Activity:
Whichever lines of the entries hold the word "many" should be identified and copied.

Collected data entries
-.-.-

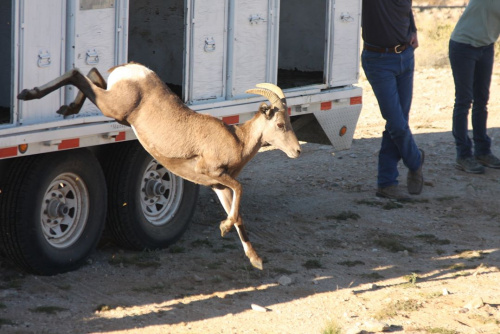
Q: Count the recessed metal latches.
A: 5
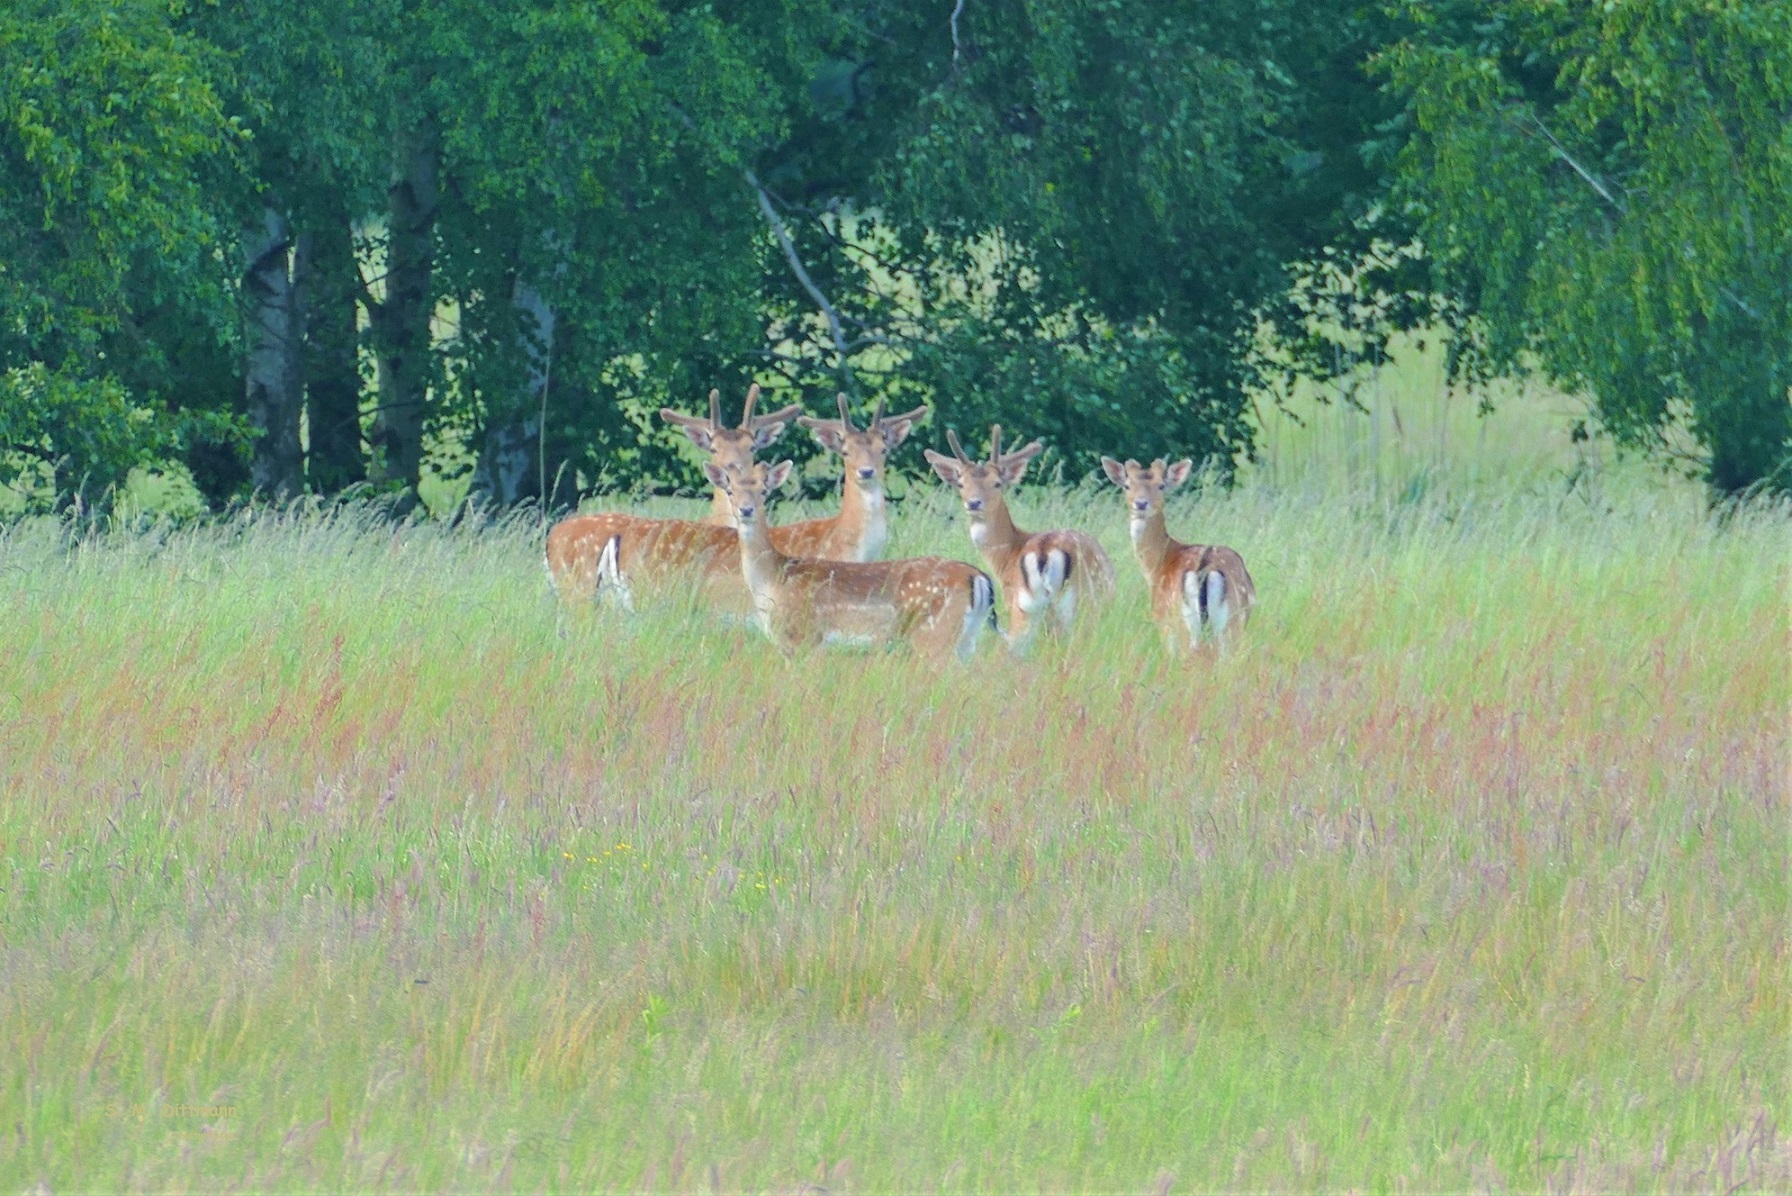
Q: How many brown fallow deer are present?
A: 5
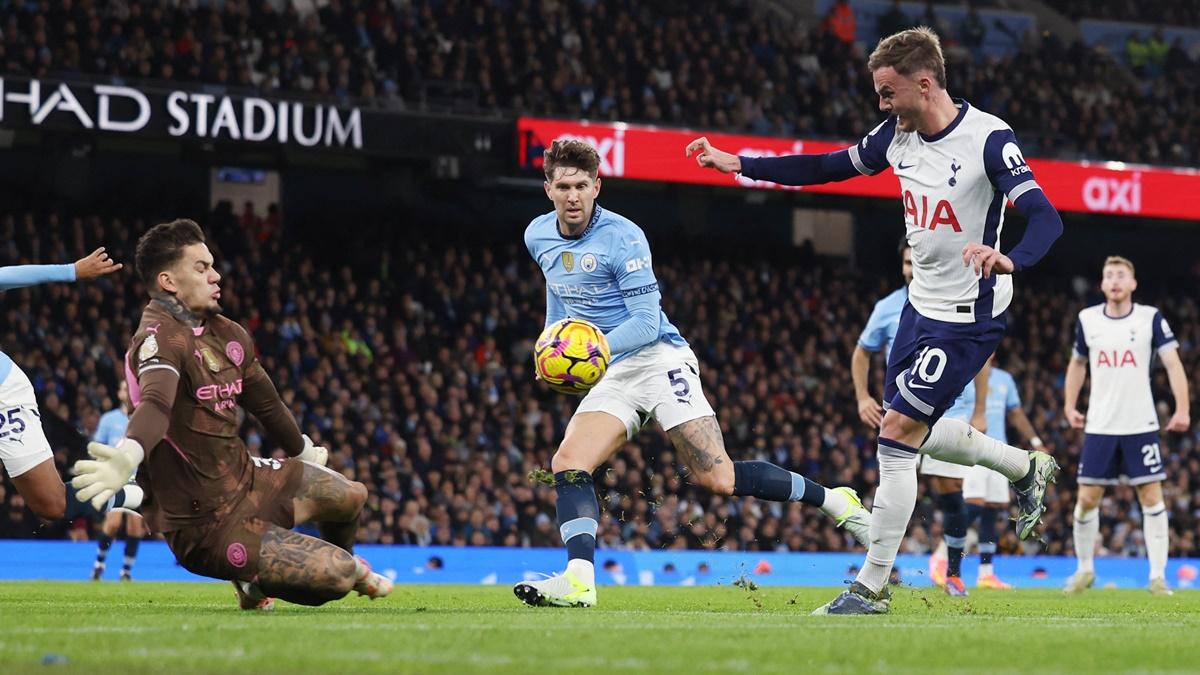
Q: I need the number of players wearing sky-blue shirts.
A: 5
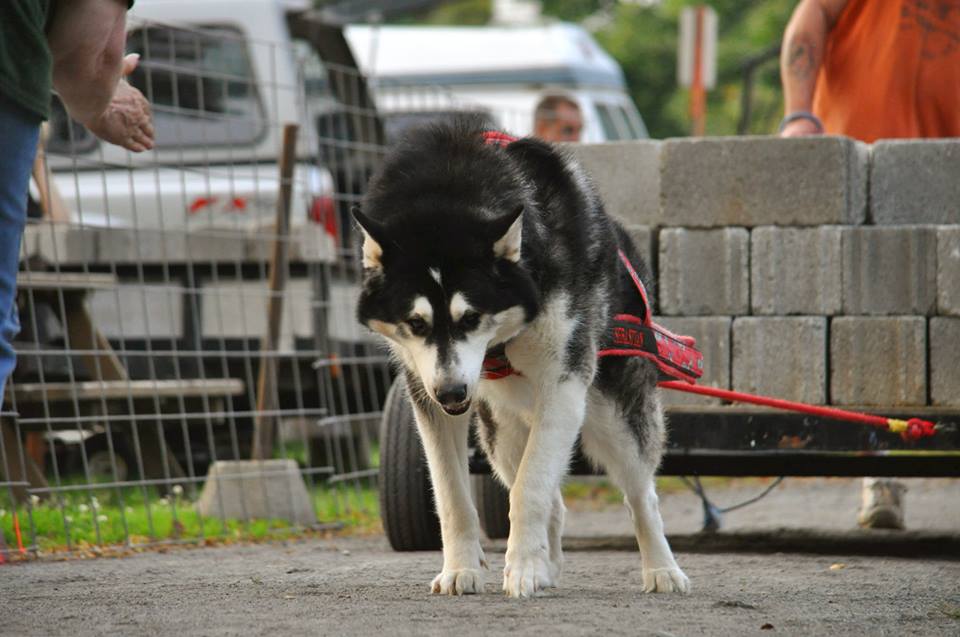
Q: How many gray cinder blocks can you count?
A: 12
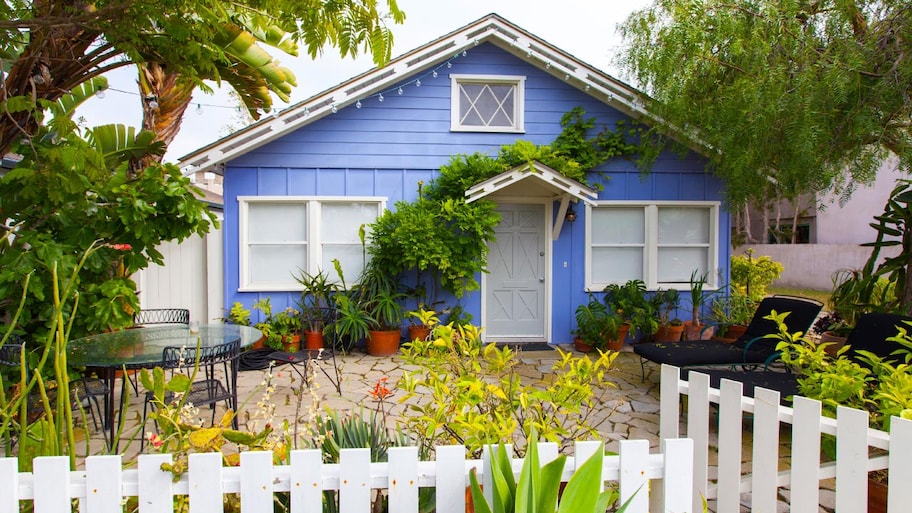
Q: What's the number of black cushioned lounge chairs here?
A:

-.-.-

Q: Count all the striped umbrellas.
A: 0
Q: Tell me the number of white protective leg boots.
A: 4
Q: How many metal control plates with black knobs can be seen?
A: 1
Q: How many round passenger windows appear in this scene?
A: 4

-.-.-

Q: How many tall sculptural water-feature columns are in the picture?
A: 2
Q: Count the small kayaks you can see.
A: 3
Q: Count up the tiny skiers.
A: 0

-.-.-

Answer box:
Q: How many brown fallow deer are present?
Q: How many gray cinder blocks can you count?
Q: How many metal control plates with black knobs can be seen?
Q: How many round passenger windows appear in this scene?
Q: How many tall sculptural water-feature columns are in the picture?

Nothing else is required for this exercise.